Measuring by volume is pretty "iffy" at best, and isn't reliably repeatable for what we do. How fluffy is the charcoal, etc. Stoichiometric ratios for chemical reactions are an absolute must, so how much of what is always by weight. When too much or too little of a reactant is in a mixture, the reaction goes too slowly because the other reactant behaves as though it were a contaminant or impurity when it is in excess.
Back 60 years ago when I was in 8th grade, one of my buddies tried making black powder by measuring the ingredients by volume, using kitchen measuring spoons. I told him it was done by weight, but he wouldn't believe me. He said that wasn't how his mom measured ingredients to make cookies and cakes! His attempt at making black powder would just barely fizzle, and then go out. What he had was a pile of mostly potassium nitrate, with a little sulfur and some sprinkles of barbecue briquette charcoal in it.
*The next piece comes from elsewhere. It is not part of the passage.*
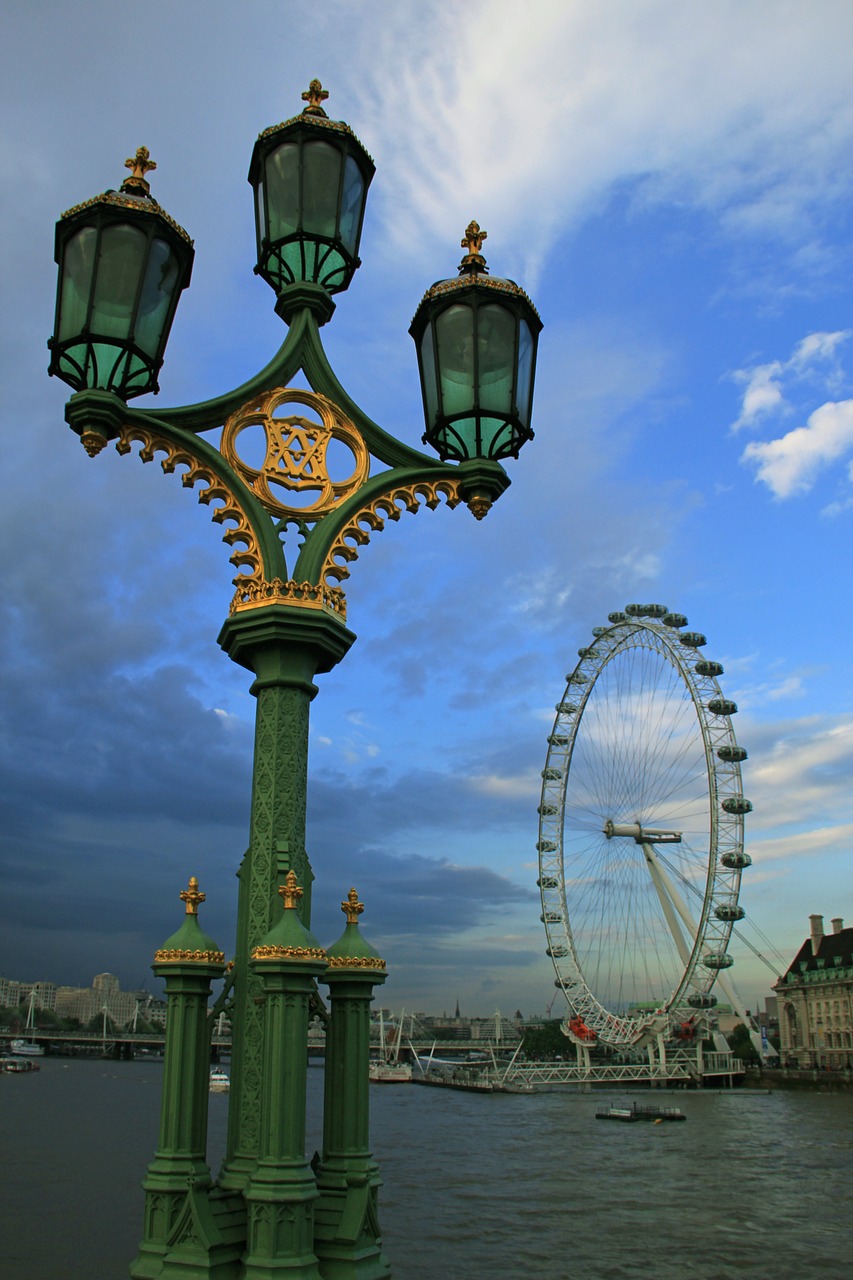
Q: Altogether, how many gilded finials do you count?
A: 6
Barbecue briquette charcoal has a lot of sawdust and sand mixed in with it, along with some dextrin and Portland cement to make it all stick together.
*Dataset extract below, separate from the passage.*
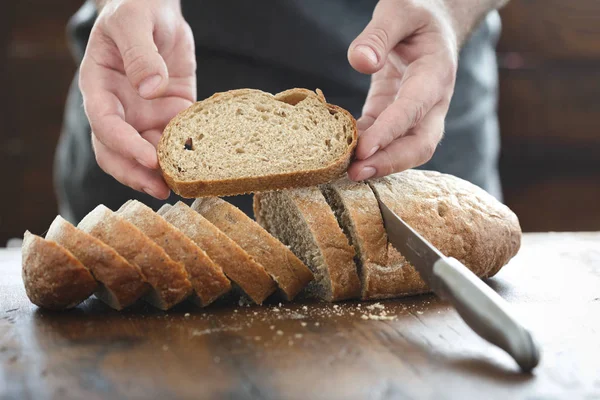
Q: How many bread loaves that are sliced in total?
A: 1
Because my dad was a chemist, he had a one kilogram Ohaus balance that was accurate to a tenth of a gram. So, I mixed up maybe 10 grams, about 150 grains, of crude black powder meal to show my buddy how it is done, and how the powdered ingredients burn. I simply got some lumps of charcoal out of the back yard grill pit, probably lemon tree wood. In fifteen minutes I had made some fine dry serpentine powder, which made a pretty good mushroom cloud when it burned. Nothing like 150 grains of GOEX that I wouldn't dare get close enough to light with a match in my fingers, but a pretty good WHOOSH! That made a believer out of my buddy that chemists weigh ingredients, and that measuring spoons and cups are great for cookies and cakes in the kitchen.